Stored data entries
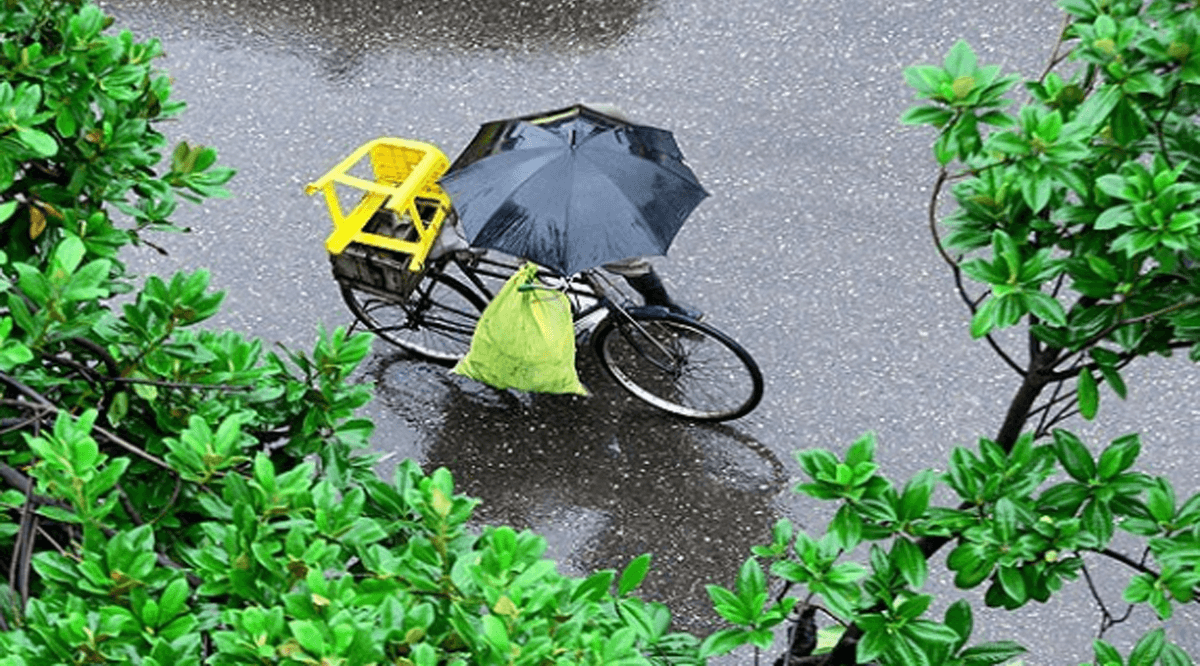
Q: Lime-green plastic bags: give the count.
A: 1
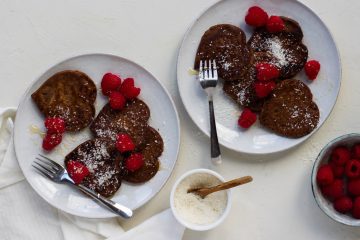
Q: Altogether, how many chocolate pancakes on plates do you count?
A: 8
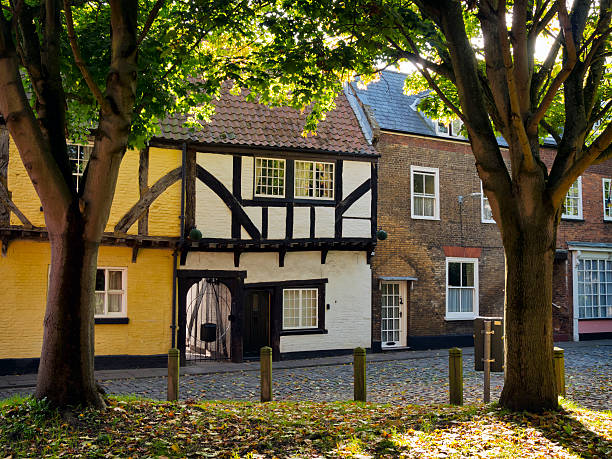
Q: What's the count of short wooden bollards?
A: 5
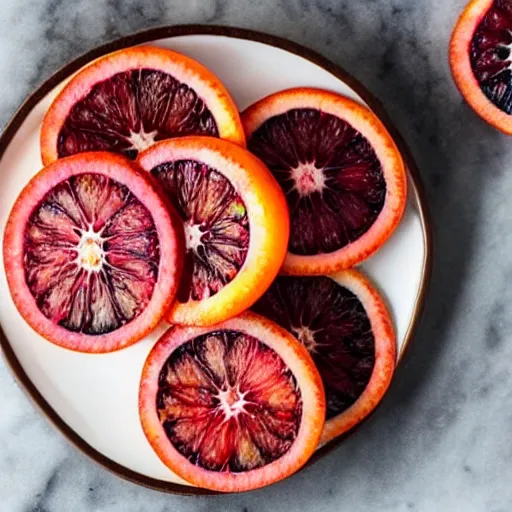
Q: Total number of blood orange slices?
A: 7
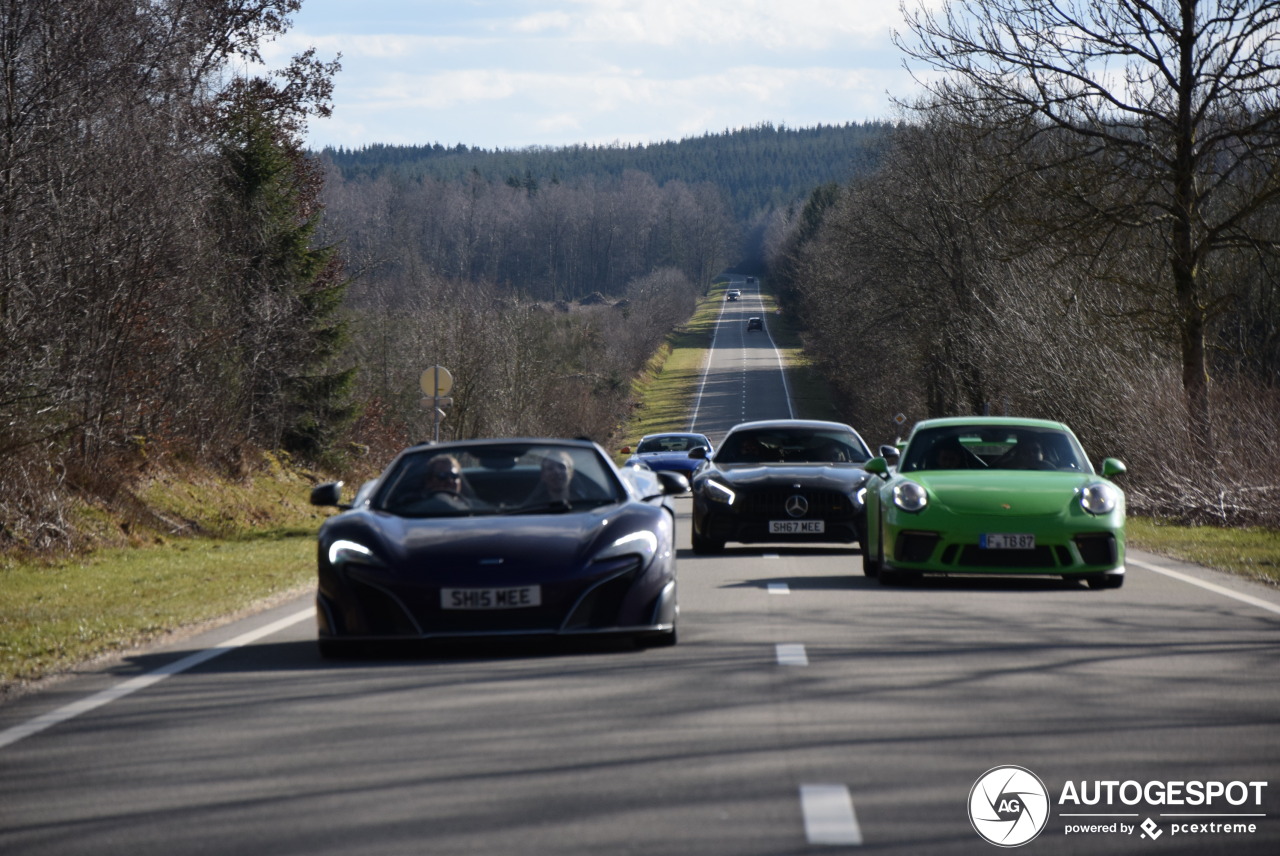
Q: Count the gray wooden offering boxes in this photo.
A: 0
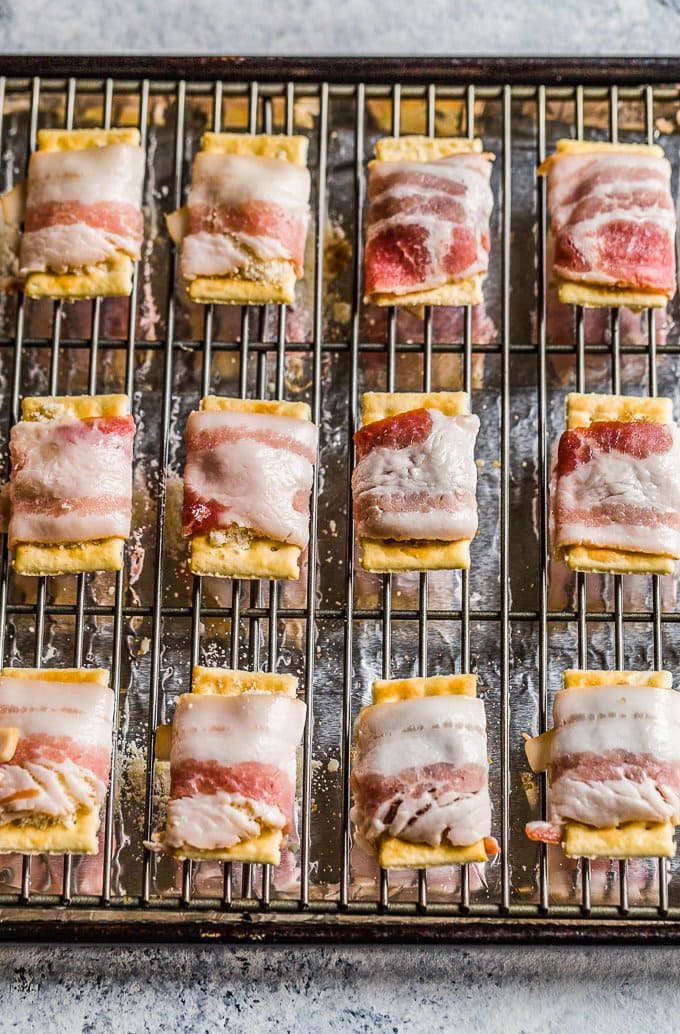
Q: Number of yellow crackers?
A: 12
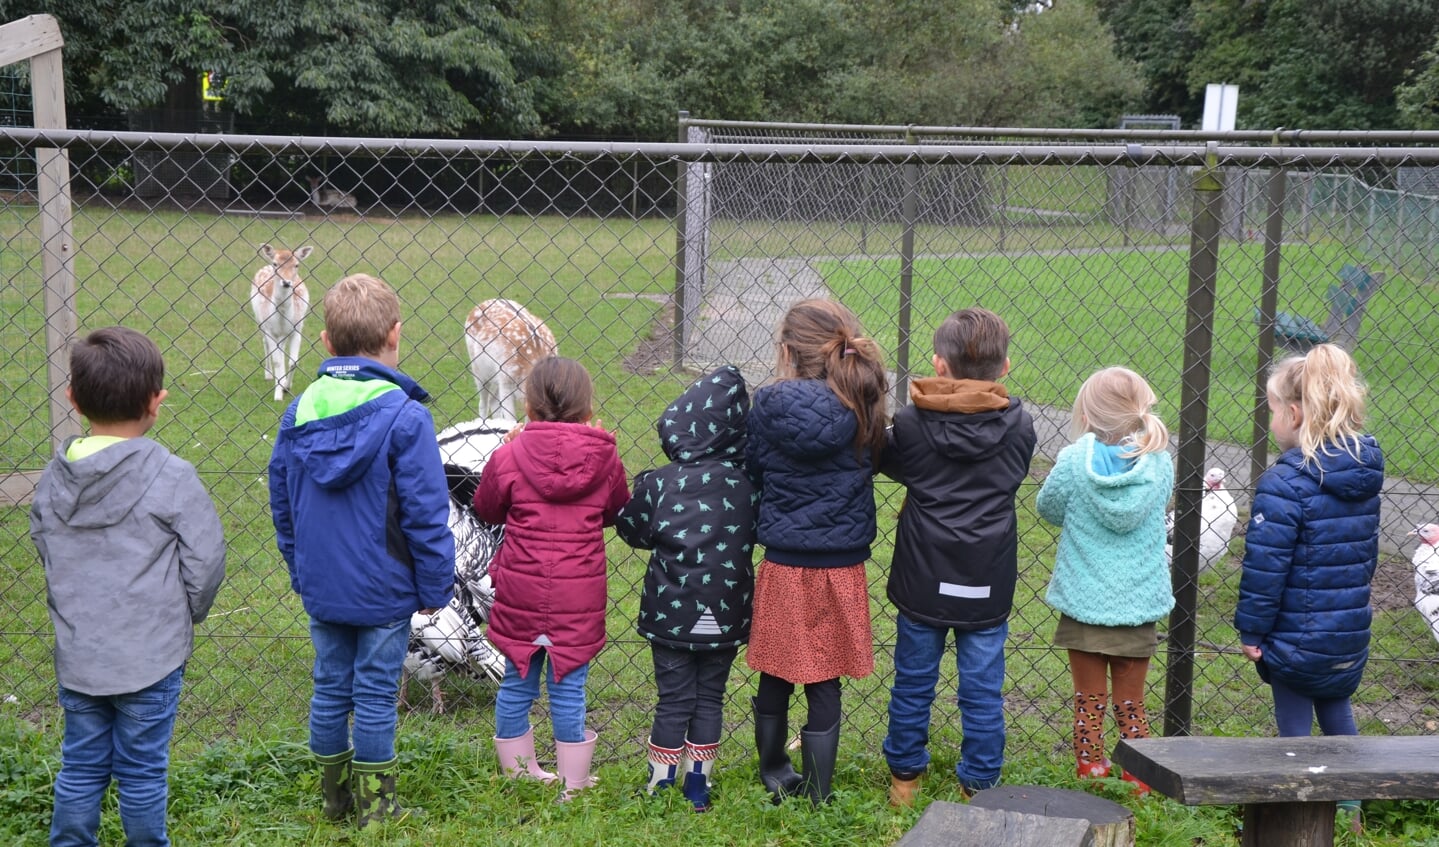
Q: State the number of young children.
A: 8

→ **Assigned task**
Give the number of lines in the data that contain "wooden", with no other words.

→ **Exercise response**
2